When the fanbase of a team does not have titles to fall back on, they naturally gravitate towards prolific individual talents. Present company included, Eagles fans especially have a away of donning rose-colored glasses when it comes to judging the premiere players that make up the team. For all of his regular season greatness, LeSean McCoy came up especially small in the postseason (38 carries, 147 total yards, 0-3 Eagles record) when the ability to lean on the run game becomes paramount. It didn’t take an NFL scout to see that McCoy was not the same player in 2014 that he was in 2013 and given how the league values running backs in today’s day and age, Kelly clearly thought a player with over 1700 career touches at a cap hit in the $12 million stratosphere was not a smart allocation of resources. In an exit interview on 97.5 the Fanatic, now-departed offensive lineman Todd Herremans provided some candid comments regarding McCoy prior to the trade that shed a great deal of light on where Kelly places his value.
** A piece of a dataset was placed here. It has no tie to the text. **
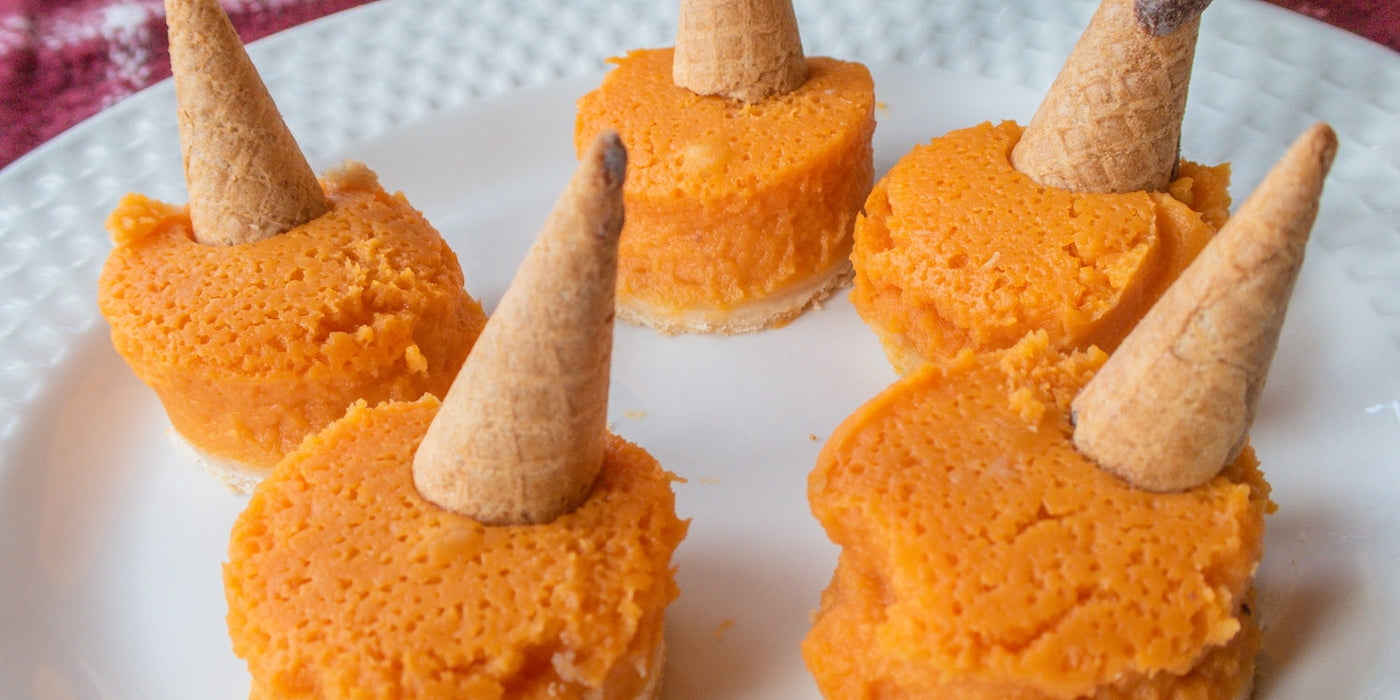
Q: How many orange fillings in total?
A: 5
Chip Kelly has already identified which players on his current roster are fits for his team and those who did not make the cut. There will most likely be more ‘casualties’ in the coming days before his final roster purge is complete. It is a tactic never before seen in the NFL and certainly a rock to the core of a Philadelphia Eagles fanbase just getting over the frustration of the ‘Dream Team’ disaster.
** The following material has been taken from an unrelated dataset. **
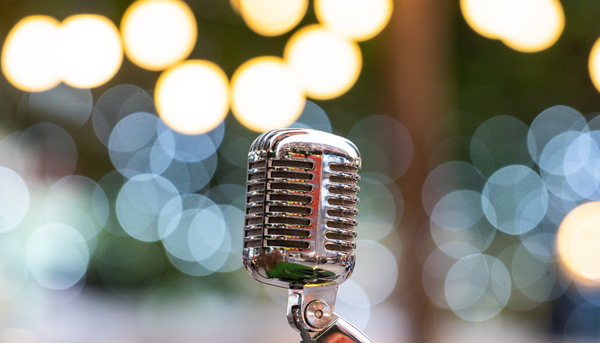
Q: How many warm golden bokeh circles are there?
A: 12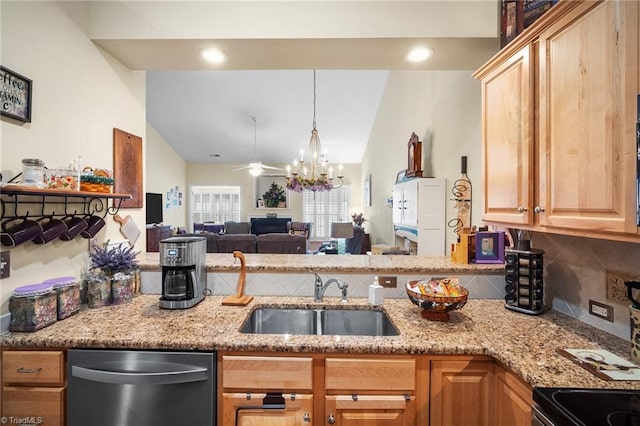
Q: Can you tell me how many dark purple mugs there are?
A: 4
Kelly is not a half or a three-quarters-in type of guy. Chip is ‘all-in’ on his philosophies and doesn’t care what the fans, media, or rest of the league thinks of him. Jeffrey Lurie may not have known just how big a risk he was taking when he managed to pry Kelly away from Oregon, but he’s going to have to embrace the monster he unleashed on his beloved organization. As for Eagles fans, to echo a sentiment crafted by the Inquirer’s Mike Sielski, invite the uncertainty into your life and embrace something you haven’t felt before. The Phillies deprived us of the type of management required to transform a one-time winner into a generational contender.

It’s not a guarantee that what Kelly is doing will translate to that sort of success, but decades of the safer alternative certainly wasn’t doing the trick. Don’t be afraid of something radical when status quo only brought upon relentless frustration and disappointment. This was a team that was a cut below the Seahawks and Packers teams of the world and fitted with a roster that did not allow the sort of flexibility to improve enough to reach that stratosphere. Chip Kelly has created that flexibility and knows exactly what he wants to do going forward. Though it might not end up working, at least we know that both the organization’s and fanbase’s investment in Chip Kelly will be one that the head coach sees is fulfilled, for better or worse.